Subrogation is an idea that's understood in insurance and legal circles but often not by the people who hire them. Even if it sounds complicated, it is in your self-interest to understand the steps of how it works. The more you know, the more likely an insurance lawsuit will work out in your favor.
Any insurance policy you own is a commitment that, if something bad happens to you, the business on the other end of the policy will make restitutions in a timely fashion. If your home is robbed, for instance, your property insurance steps in to remunerate you or pay for the repairs, subject to state property damage laws.

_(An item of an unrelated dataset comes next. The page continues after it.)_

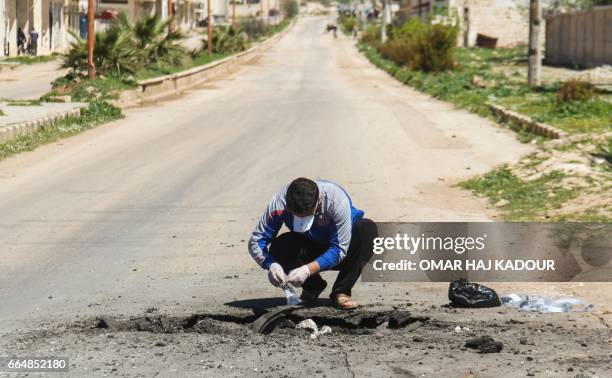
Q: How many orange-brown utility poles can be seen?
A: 4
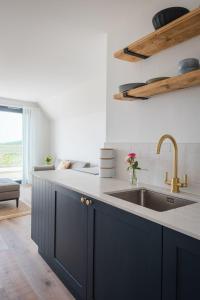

But since ascertaining who is financially accountable for services or repairs is sometimes a time-consuming affair – and delay in some cases compounds the damage to the policyholder – insurance companies in many cases decide to pay up front and figure out the blame later. They then need a method to get back the costs if, when all the facts are laid out, they weren't in charge of the payout.
Can You Give an Example?
You head to the hospital with a gouged finger. You give the receptionist your medical insurance card and she records your policy information. You get stitched up and your insurance company is billed for the expenses. But the next afternoon, when you clock in at your workplace – where the accident occurred – you are given workers compensation paperwork to fill out. Your employer's workers comp policy is in fact responsible for the expenses, not your medical insurance policy. It has a vested interest in getting that money back somehow.
How Subrogation Works
This is where subrogation comes in. It is the way that an insurance company uses to claim payment when it pays out a claim that turned out not to be its responsibility. Some companies have in-house property damage lawyers and personal injury attorneys, or a department dedicated to subrogation; others contract with a law firm. Normally, only you can sue for damages done to your person or property. But under subrogation law, your insurance company is given some of your rights for having taken care of the damages. It can go after the money that was originally due to you, because it has covered the amount already.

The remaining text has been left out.